Training Signals#
How do we get a training signal for this system? We don’t really have the still image in the pose we want it to get from the driving video. Well the key is to decouple the motion from the identity in the still image.
We represent the driving image as a set of key-points and the motion transfer happens based on those key-points. The driving image used as an input to produce the key-points, as soon as we have those, we don’t need the driving image anymore.
We can train this system as a video reconstruction task. That is, we take the first frame of the driving video and trying to deform it into the next frames of the video. In this case we know how the end result should look like and can train based on this.
Few training source 1:
we want the output image look the same as the driving image (Perceptual Loss)
we want the key-points to correspond to some interesting features in the image (Equivariance Loss)
The optical flow we learn needs to turn source image to driving image. So we want the deformed source image to have the same encoder feature maps as the driving image. (Optical Flow Loss)
Perceptual Loss#
To make sure that the images are the same we use a pre-trained
VGG
network and get its feature maps from different scales
for both the driving and the source images. Note that we also scale the
images.
We put an \(L_1\) loss on the difference between the two sets of feature maps. This loss produces gradients for all the networks in the system.
Equivariance Loss#
This loss is to make the key-points correspond to some interesting features. What does that mean? Let’s say we do some known transformation to the image. If the key points correspond to interesting points in the image we expect to see the them transformed in similar fashion.

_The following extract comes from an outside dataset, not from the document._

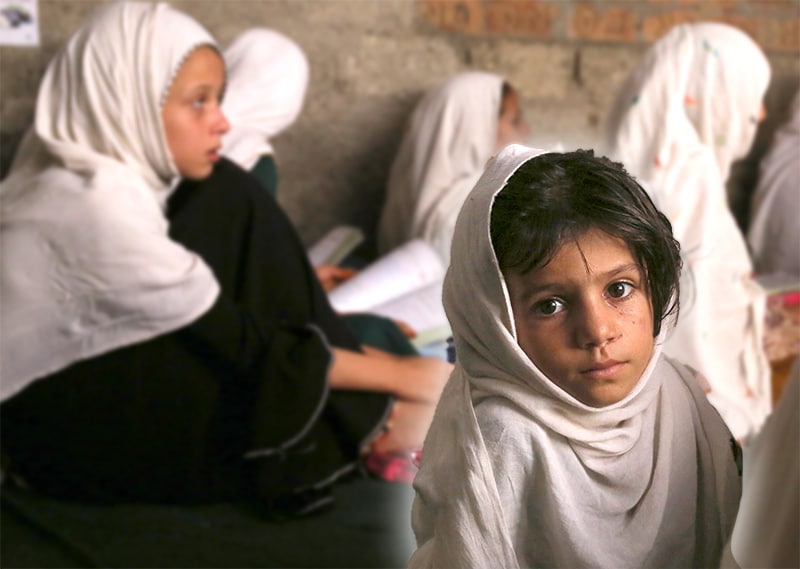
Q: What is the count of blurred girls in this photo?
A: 5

This is exactly what this loss forces the key-points to do. We take an image and its predicted key-points as inputs. Do a random TPS transform on the image and find the key-points of the transformed image. Next we apply the same random TPS transform on the predicted key-points. Finally we put an \(L_1\) loss on the difference between the transformed key-points and the transformed image key-points.

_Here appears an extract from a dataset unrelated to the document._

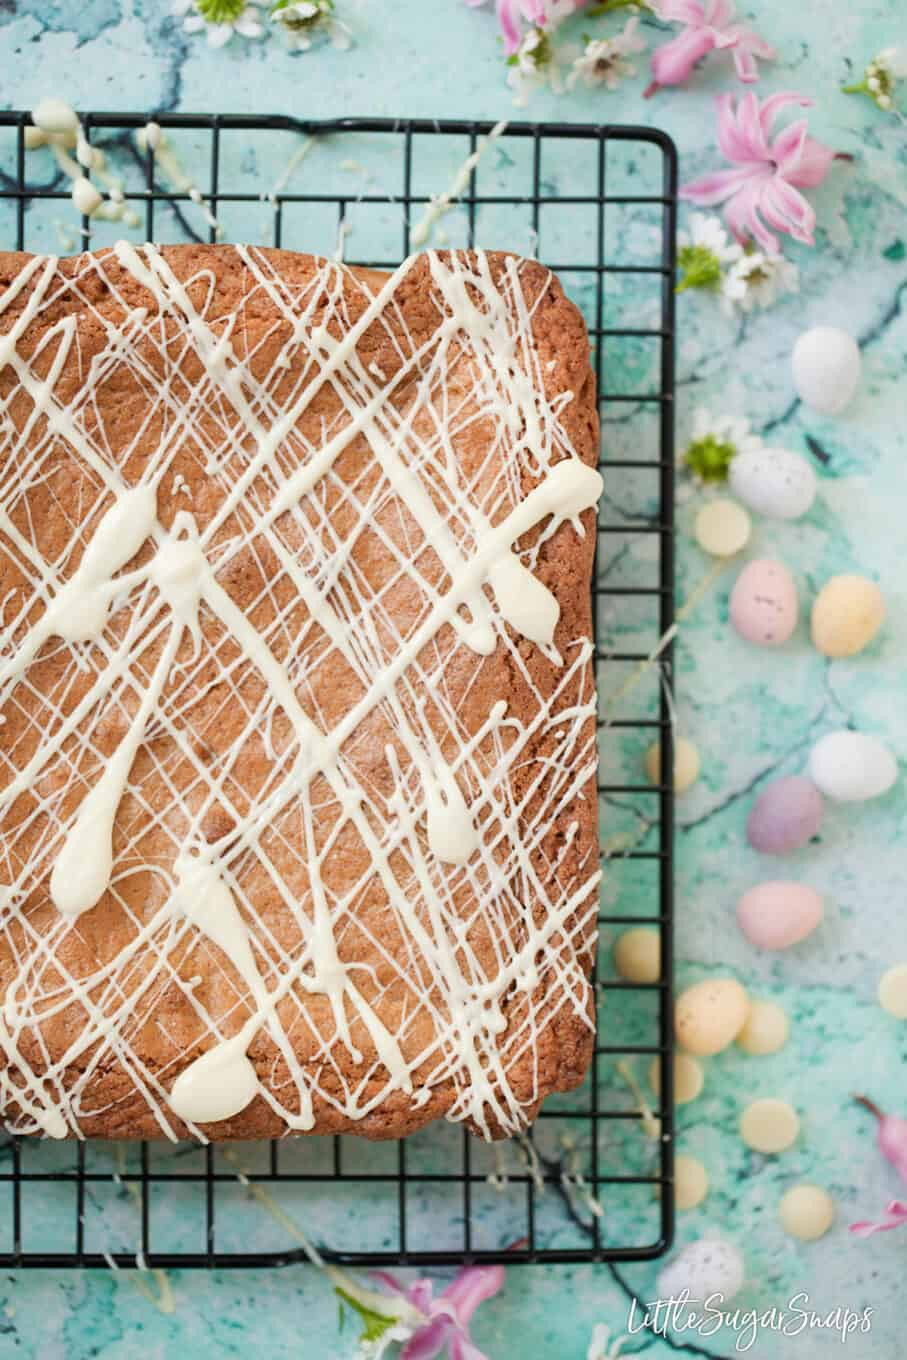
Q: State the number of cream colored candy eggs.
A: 2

This loss produces gradients for the key-points detection network.
Optical-Flow Loss#
The inpainting network has an encoder-decoder architecture. Where the encoder feature maps get deformed and occluded by the optical flow and masks predicted in the dense motion stage. Optical flow is the parts we wish to train. So we want to take the feature maps from the deformed and occluded source image and make them look like the occluded driving image. Once again an \(L_1\) loss is put on the feature differences.
This loss doesn’t train the inpainting encoder nor does it trains the occlusion masks but only for the optical flow.
- 1
There is additional background transformation loss, that we skip for now.